A self-described mother of five posted an article on Linux.com about a new content filtering add-on for Firefox called Glubble. Like NetNanny, Dansguardian, and all the rest, it relies on white lists and black lists of key words. This approach has its cumbersome limitations. My anonymous suggestion in the comments (which you should recognize after reading this post) is that content filters should tap into the wisdom of crowds.
James Surowiecki wrote an excellent book about the Wisdom of Crowds, where he described the power of crowdsourcing for solutions to difficult problems. This concept goes back to the days of “Wanted” posters in the Wild West. Even if the sheriff couldn’t find a criminal, with enough eyes the culprit could be caught. Today we have Amber Alerts for the same reason.
Eric S. Raymond applied this principle to software development when he famously said, “Given enough eyeballs, all bugs are shallow.”
Likewise, many companies use crowds to build their business models. Dell has IdeaStorm and Ubuntu / Canonical have Brainstorm. Powerset, which was recently bought by Google for US$100 million, is developing its natural language search engine by allowing people to rate the results of its search.
Gmail’s spam filter went from allowing 20-30% of spam to slip through down to less than 1% because it was “taught” the difference between spam and non-spam by users who click the Spam button.

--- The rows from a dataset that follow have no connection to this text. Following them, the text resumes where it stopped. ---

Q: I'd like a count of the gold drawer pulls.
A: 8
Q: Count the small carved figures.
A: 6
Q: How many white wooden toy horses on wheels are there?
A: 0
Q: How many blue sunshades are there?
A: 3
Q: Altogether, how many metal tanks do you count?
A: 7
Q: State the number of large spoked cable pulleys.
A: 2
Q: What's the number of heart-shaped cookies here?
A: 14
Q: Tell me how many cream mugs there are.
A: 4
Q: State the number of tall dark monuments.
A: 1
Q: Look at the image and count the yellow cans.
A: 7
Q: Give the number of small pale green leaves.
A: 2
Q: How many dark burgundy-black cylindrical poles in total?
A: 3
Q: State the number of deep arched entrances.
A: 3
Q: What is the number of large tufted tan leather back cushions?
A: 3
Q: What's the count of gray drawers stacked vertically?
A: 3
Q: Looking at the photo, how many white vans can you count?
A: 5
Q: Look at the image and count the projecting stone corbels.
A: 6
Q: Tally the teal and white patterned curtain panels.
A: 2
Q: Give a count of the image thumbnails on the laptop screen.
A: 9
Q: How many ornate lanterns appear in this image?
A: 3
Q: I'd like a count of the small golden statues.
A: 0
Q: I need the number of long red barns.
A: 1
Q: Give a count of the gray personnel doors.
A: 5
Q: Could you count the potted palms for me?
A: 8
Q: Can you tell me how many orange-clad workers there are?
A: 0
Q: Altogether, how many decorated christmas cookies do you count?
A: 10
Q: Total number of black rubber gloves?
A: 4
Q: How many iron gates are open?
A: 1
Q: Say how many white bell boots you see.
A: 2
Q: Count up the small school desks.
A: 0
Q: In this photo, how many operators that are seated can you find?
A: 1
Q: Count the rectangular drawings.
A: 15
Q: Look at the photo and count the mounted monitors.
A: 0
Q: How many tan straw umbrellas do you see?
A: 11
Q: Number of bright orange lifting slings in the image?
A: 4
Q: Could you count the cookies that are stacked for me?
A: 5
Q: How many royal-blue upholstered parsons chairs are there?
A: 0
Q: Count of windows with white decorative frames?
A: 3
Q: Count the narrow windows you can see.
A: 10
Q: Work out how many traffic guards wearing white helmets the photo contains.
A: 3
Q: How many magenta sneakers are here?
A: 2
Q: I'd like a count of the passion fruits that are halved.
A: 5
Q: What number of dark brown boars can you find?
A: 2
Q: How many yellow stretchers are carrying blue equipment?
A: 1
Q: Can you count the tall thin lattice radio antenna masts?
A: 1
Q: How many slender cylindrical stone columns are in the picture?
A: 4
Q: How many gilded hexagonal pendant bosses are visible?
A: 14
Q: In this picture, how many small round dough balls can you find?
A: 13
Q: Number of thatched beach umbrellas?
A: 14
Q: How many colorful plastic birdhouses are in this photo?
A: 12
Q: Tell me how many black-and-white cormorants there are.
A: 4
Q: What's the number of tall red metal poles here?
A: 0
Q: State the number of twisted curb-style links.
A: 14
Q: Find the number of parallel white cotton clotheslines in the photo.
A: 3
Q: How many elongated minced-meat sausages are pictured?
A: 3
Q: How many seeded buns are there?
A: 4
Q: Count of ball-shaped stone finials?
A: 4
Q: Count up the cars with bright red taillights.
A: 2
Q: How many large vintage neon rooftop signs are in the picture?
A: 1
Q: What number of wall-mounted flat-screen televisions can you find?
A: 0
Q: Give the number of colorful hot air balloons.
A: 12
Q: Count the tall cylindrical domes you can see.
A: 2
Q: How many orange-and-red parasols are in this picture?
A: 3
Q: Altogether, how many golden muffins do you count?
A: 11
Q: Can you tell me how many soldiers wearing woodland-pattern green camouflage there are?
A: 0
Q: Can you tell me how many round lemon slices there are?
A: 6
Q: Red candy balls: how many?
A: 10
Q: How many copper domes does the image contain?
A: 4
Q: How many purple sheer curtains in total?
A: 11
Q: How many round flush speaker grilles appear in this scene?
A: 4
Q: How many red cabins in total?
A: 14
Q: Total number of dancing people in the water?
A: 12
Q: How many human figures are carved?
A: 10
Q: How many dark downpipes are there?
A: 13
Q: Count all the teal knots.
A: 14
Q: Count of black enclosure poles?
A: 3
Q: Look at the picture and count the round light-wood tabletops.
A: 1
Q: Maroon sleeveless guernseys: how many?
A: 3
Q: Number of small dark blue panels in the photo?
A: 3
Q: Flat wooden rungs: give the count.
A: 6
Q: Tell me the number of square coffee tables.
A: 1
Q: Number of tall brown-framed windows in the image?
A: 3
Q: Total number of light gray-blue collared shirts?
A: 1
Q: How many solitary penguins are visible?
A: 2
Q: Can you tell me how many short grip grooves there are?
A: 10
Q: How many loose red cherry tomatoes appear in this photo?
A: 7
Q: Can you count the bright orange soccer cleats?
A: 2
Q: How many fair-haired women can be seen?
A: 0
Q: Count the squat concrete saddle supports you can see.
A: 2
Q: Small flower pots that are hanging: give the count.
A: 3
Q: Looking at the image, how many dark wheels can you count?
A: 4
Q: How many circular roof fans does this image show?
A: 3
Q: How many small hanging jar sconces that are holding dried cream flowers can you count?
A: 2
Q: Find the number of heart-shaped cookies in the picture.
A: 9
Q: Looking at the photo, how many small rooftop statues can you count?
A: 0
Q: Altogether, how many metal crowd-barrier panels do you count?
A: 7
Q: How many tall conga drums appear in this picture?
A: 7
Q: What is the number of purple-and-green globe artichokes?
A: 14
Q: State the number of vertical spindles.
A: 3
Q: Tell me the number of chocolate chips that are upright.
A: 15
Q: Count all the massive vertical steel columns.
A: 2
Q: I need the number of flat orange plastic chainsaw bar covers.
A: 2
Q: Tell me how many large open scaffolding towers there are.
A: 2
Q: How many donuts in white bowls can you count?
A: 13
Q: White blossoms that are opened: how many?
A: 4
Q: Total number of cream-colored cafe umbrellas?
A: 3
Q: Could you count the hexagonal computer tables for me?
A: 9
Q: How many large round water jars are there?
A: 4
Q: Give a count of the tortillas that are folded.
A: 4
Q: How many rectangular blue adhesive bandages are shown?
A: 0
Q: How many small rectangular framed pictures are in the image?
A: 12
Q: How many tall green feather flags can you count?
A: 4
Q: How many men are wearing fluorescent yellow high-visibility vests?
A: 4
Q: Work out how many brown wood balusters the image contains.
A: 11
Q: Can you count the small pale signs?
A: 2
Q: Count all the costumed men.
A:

A good content filtering system could be developed if users — parents — were allowed to rate web sites based on their appropriateness for various age groups: say, 0-3 years, 3-6, 6-10, 10-14, and 14-17. The filter would perform poorly at first (thus it would probably have to go through a beta phase where a few thousands select users contributed to its knowledge, much like the development phase of the Powerset search algorithm), but eventually it would achieve much better results than current content filtering systems.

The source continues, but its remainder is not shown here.